Consacrée à la vannerie créole et amérindienne, cette exposition a présenté de nombreux objets issus des collections du futur Musée régional.

Très vivace dans la société amérindienne, de moins en moins pratiquée chez les créoles, cette activité artisanale témoigne de l’extraordinaire rapport que l’homme a établi, au cours de son histoire, avec le milieu naturel, exploitant son environnement selon son génie propre.

A travers les différents objets exposés, on comprendra que la vannerie s’inscrit dans une histoire, et qu’elle est le reflet privilégié des contacts inter-culturels qui ont pu s’établir entre les groupes amérindiens et créoles : l’illustration la plus évidente se trouvant à travers les différents accessoires utilisés pour la fabrication de la farine et des galettes de manioc.
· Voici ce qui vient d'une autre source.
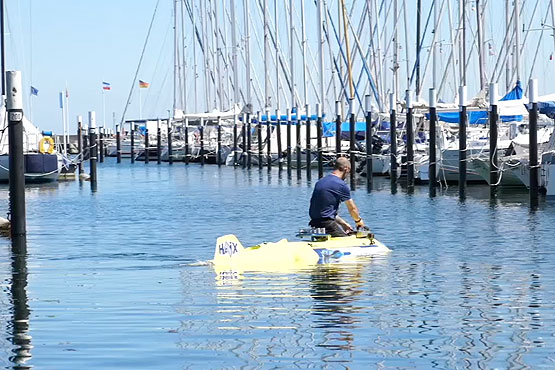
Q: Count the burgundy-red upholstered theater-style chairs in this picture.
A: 0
Le travail du tressage, la variété des techniques, l’approche esthétique font de la vannerie un artisanat d’art, associant le beau au quotidien. Les descriptions des chroniqueurs dans les relations de voyage des 17ème et 18ème siècles attestent une grande ancienneté dans la pratique et l’utilisation de la vannerie, à une transmission des techniques artisanales des débuts de la colonisation à nos jours. Le travail du manioc et la vannerie sont intimement associés.
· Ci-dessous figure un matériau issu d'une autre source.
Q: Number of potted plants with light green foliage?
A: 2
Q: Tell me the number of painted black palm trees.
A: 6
En effet, nombre d’objets sont utilisés pour la fabrication du couac et de la cassave, témoignant de l’extraordinaire variété des accessoires employés :

 

La hotte de portage, communément appelée catouri-dos, sert au transport des tubercules et du bois . Habituellement fabriquée en liane franche ou en arouman, elle peut aussi être confectionnée en feuilles de palmier tressées.

 
Le tamis, encore appelé manaret, utilisé pour tamiser la farine de manioc. Le tressage sera plus ou moins serré, selon l’utilisation et la destination de l’objet (réseau généralement plus fin pour la cassave que le couac, par exemple).
 
La presse à manioc, ou couleuvre sert à extraire le jus toxique contenu dans le manioc. Cylindrique extensible tressé d’une seule pièce, la couleuvre, confectionnée en arouman, présente à l’extrémité supérieure un anneau de suspension et à l’extrémité opposée un anneau de traction. Son tressage lui permet d’être étirée ou comprimée.
 
L’éventail à feu, appelé walwari chez les créoles, employé pour attiser le feu lors de la cuisson du couac ou de la cassave et à retourner les galettes en cours de cuisson. Il peut être fabriqué en arouman ou en feuilles de palmiers (awara et counana).
 
La natte carrée, utilisée pour déposer la cassave. Tressée en feuilles de comou, elle est munie de petites poignées à chaque angle.
 
       
   
       
Cette exposition fait suite à un atelier de pratique artistique et culturelle sur la vannerie, qui s’est tenu au mois de juillet 1993. Ouvert au grand public et plus particulièrement aux jeunes demandeurs d’emploi, cet atelier avait pour objectif d’initier aux techniques de vannerie artisanale, pouvant déboucher sur une activité économique de complément.